Beyond initial diagnosis, the system demonstrated usefulness across the treatment timeline. When a child's tumor recurs years after first treatment, a critical clinical question is whether the new lesion is a true relapse of the original cancer or a second, independent malignancy - the treatment implications are different. M-PACT can distinguish between those scenarios using cerebrospinal fluid, without requiring a new surgical biopsy.

"If a tumor reoccurs years later, M-PACT can reliably determine whether it's a true relapse or a second malignancy," said corresponding author Paul Northcott, PhD, director of the Center of Excellence in Neuro-Oncology Sciences at St. Jude.

Reading the tumor's neighborhood, not just the tumor itself

One of M-PACT's more unexpected capabilities comes from what it does with the non-tumor DNA in cerebrospinal fluid. In any liquid biopsy sample, the vast majority of cell-free DNA comes from sources other than the tumor - immune cells, neurons, blood cells that have crossed the blood-brain barrier. Most previous analyses treated this material as noise to be filtered out.

M-PACT instead uses it as additional information, predicting what fraction of the sample DNA originates from T cells, B cells, and other cell types that constitute the tumor microenvironment - the network of normal cells that cancers co-opt to support their growth.

"Most DNA in cerebrospinal fluid is from something else, the 'negative space' of the tumor, which we previously ignored," Smith said. "Now we can predict what fraction comes from T cells, B cells, or other sources."

This feature has particular value during treatment, when tumor tissue sampling is rarely performed. Therapy changes the composition of the microenvironment, sometimes dramatically - tracking those shifts noninvasively could eventually guide decisions about when to change drugs or escalate care.

"Now we can start to see how both the tumor and its microenvironment change with therapeutic pressure," Han said.

Scope and current limitations

M-PACT was validated on pediatric brain tumors, and the 92% figure reflects that specific context. The algorithm currently covers roughly 100 tumor entities - a meaningful number, but not the full catalog of childhood cancers. Expanding the reference database to cover more tumor types will require additional large, annotated sample cohorts, which depends on continued international collaboration.
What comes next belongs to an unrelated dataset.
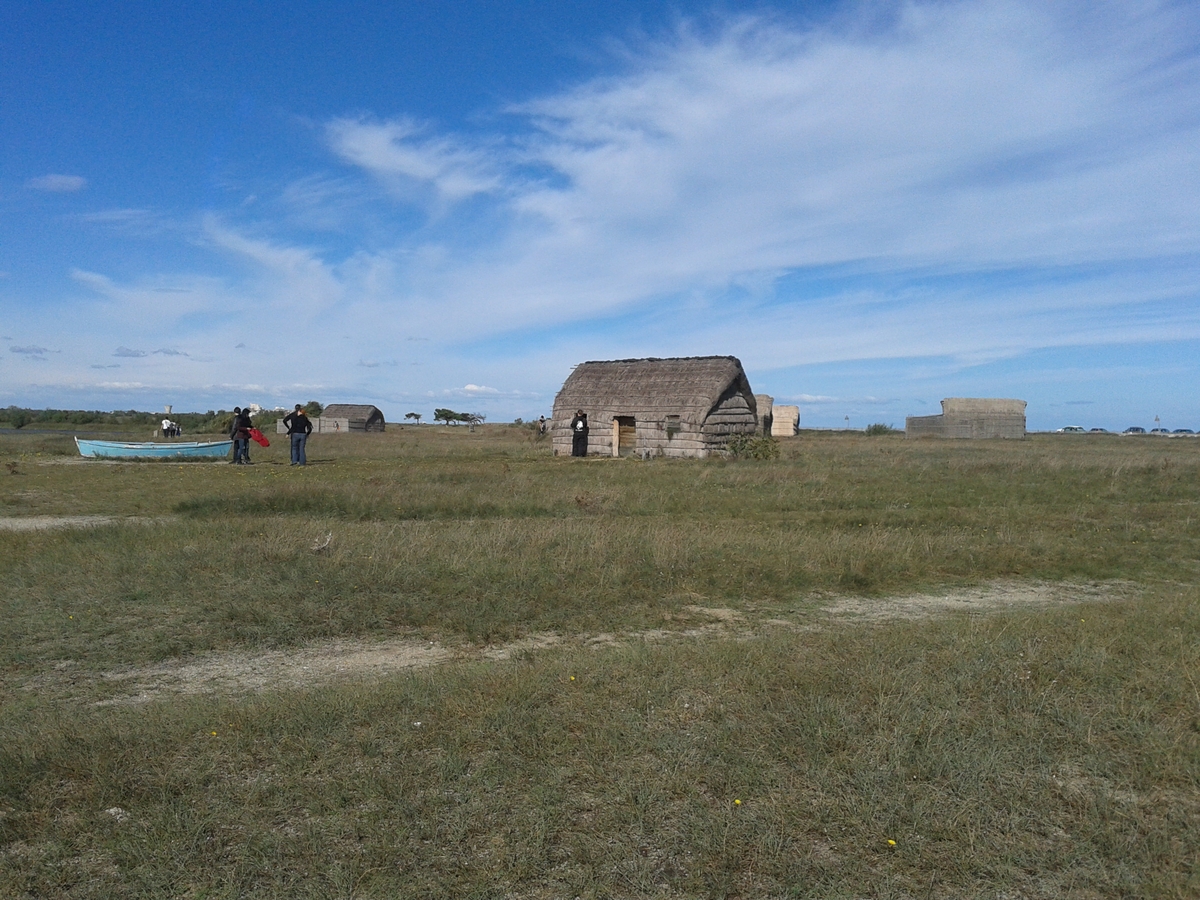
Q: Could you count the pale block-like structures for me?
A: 3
The study does not yet include data from randomized clinical trials or prospective diagnostic evaluations comparing M-PACT directly against existing tissue-based standards in routine clinical practice. The current evidence base, while strong, is retrospective. Regulatory approval and clinical deployment would require further prospective validation.

Northcott acknowledged both the potential and the work still ahead. "The informatics will need to grow to classify the full scope of cancer types diagnosed in children," he said. "But we've developed something quite powerful that is likely to be more broadly adopted in the community."

The team also tested M-PACT's framework on tumor types beyond the central nervous system, suggesting the underlying approach - training for dilute ctDNA rather than tissue - may transfer to other solid tumors and hematological malignancies. Those applications remain to be validated in separate studies.

International team and funding

The study required a large, clinically annotated collection of pediatric liquid biopsy samples assembled across multiple countries. Co-senior authors include Johannes Gojo of the Medical University of Vienna, and Kristian Pajtler and Kendra Maass of KiTZ/DKFZ. Co-first author Tom Fischer also works at the KiTZ/DKFZ. Participating institutions span Finland, Germany, the Netherlands, Austria, and multiple St. Jude departments.

Funding came from a wide range of sources including the National Cancer Institute (P01CA096832; R01CA270785; R01CA259372), the Mark Foundation for Cancer Research, St. Baldrick's Foundation, the Brain Tumor Funders' Collaborative, and the American Lebanese Syrian Associated Charities (ALSAC).